Syria battle rages as Russia pushes old plan
Syria battle rages as Russia pushes old plan
9 September 2012
Fighting for control of a key army base raged in the northern Syrian city Aleppo as Russia tried to revive a divisive accord that calls for a government of unity.
As Lakhdar Brahimi prepared for his first visit to Damascus as international envoy on Syria, EU foreign ministers meeting in Cyprus on Saturday upped the pressure, saying they agreed on the need to beef up sanctions against the Syrian regime.
At the meeting in Cyprus, EU foreign policy chief Catherine Ashton announced a $54 million aid package to help some of the thousands of internally displaced Syrians left homeless by the fighting.
European nations are intent on working with Moscow, Syria's main diplomatic and military supporter, she said despite anger over Russia and China vetoing three UN Security Council attempts to exert more pressure on Syria.
Meanwhile, Hillary Clinton, the US secretary of state, said on Sunday that after holding talks with Russian President Valdimir Putin, she has increased doubts that Moscow would change its stance on Syria.
"If we can make progress in New York in the run-up to the UN General Assembly, we can certainly try," Clinton told
reporters in Vladivostok, where she attended a Pacific Rim summit hosted by Putin.
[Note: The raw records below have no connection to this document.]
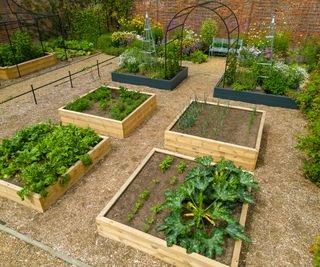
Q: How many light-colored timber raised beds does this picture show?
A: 5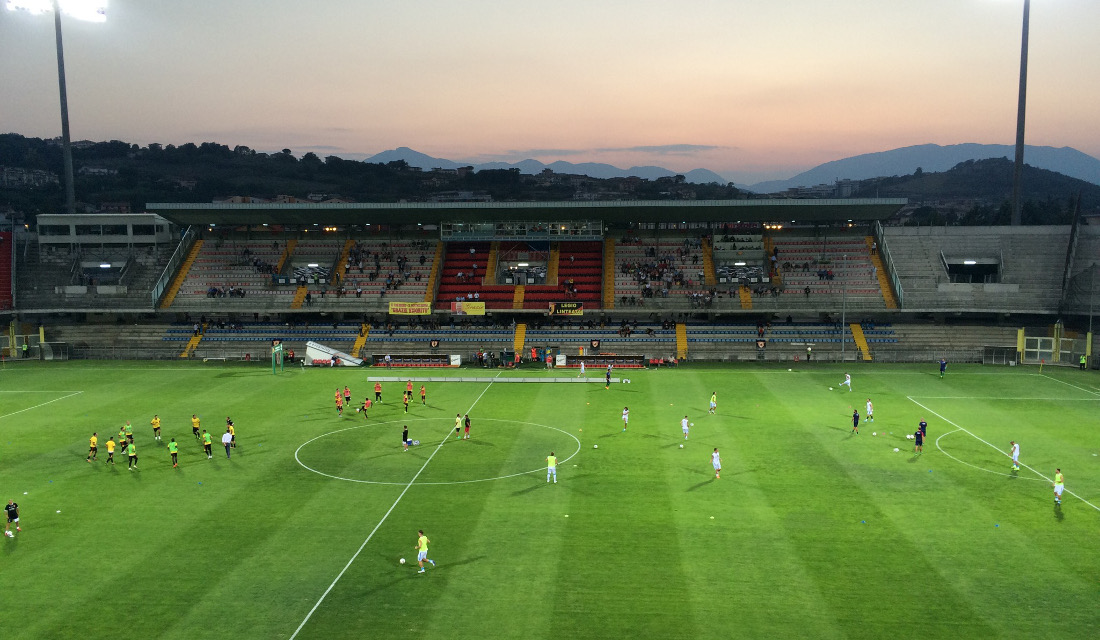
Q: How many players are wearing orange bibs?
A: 8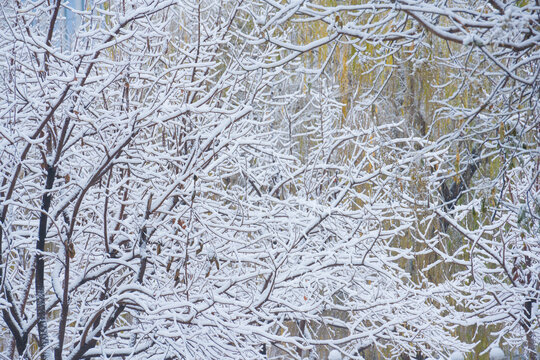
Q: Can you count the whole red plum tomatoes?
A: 0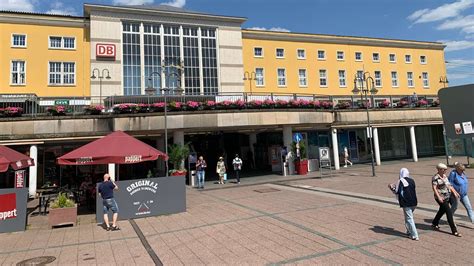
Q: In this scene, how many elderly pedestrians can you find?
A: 2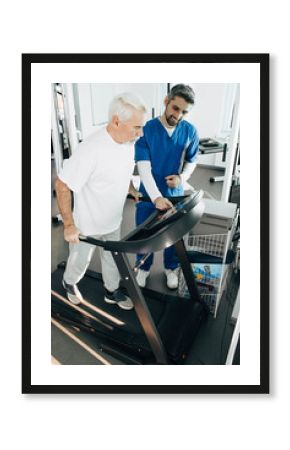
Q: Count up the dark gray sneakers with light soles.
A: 2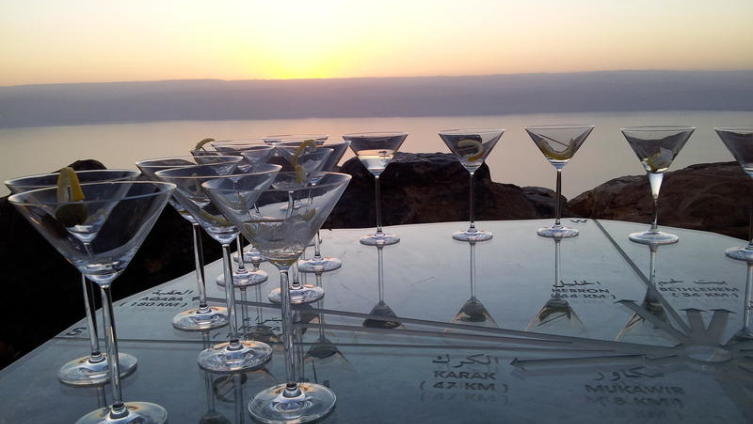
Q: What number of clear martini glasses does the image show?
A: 15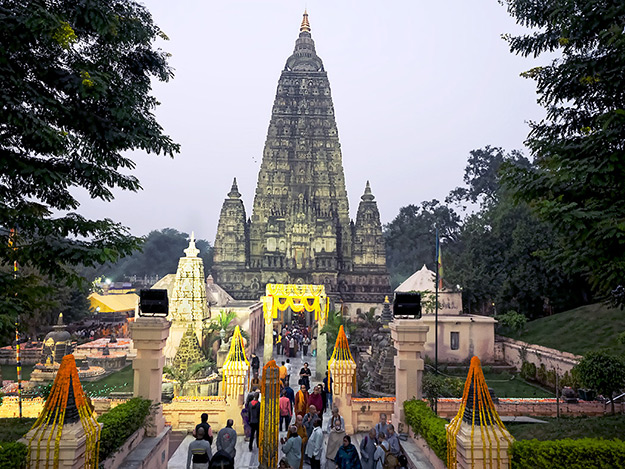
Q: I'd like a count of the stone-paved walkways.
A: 1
"But we have to be realistic. We haven't seen eye-to-eye on Syria. That may continue. And if it does continue then we will work with like-minded states to support the Syrian opposition to hasten the day when Assad falls."
Water pipeline hit
On the ground, the army claimed a victory against rebels after forcing them out of the Hanano army base in Aleppo after a 20-hour battle, military sources and witnesses said.
"There are a lot of victims on both sides," one witness told AFP news agency.
Later, it was reported that a main water line had been destroyed, with Rami Abdel Rahman, director of the UK-based Syrian Observatory for Human Rights, saying this was critical "because it provides drinking water to the whole city".
"We cannot say how it was ruptured, but there were air strikes and clashes between the army and rebels in the area," he said.
Aleppo provincial governor Mohammed Wahid Akkad blamed a "terrorist" attack and said work was under way to restore supplies, the official SANA news agency reported.
The Local Coordination Committees, a network of opposition activists on the ground, blamed the damage on air attacks.
The Observatory also reported shelling in Damascus, in the southern province of Daraa, and clashes around a military airport in Albu Kamal in the east.
The fighting also spilled over into Iraq, when mortar rounds hit the border town of Al-Qaim, killing a four-year-old girl and wounding four people, an Iraqi army captain said.
At least 80 people - 25 civilians, 19 rebels and 36 soldiers - were killed nationwide on Saturday, the Observatory reported.
Russian officials have said they would ask the UN Security Council to endorse a plan to end the violence, but the US insisted that any resolution had to be backed by economic pressure.
Meeting with US Secretary of State Hillary Clinton, Foreign Minister Sergei Lavrov said Russia was willing to go back to the Security Council to seek its blessing for a stalled peace plan agreed by world powers in Geneva on June 30.
"We stressed in a meeting with the US Secretary of State that Russia will push for the Security Council's approval of the Geneva communique," Lavrov said, after talks on the sidelines of an Asia Pacific summit in Vladivostok.
But Lavrov rejected US calls for more economic pressure, telling reporters: "In Syria we are not supporting any sanctions because sanctions will not bring about anything."
Lavrov said the latest attempt at a Security Council resolution would take place later this month when foreign ministers meet as part of the annual United Nations General Assembly in New York.
The Kremlin-backed Geneva plan called for all sides in Syria to implement a ceasefire, in line with a proposal by former UN chief and negotiator Kofi Annan, and then to form a transitional government and review the constitution.
The plan immediately triggered new disputes between world powers, with the US and its European allies ruling out any future role for Assad but Russia saying that the transitional government should be decided by Syrians.
The Geneva plan has failed to halt violence on the ground, including reported massacres of civilians. Human rights monitors say that 26,000 people have died since protests erupted against Assad in March 2011.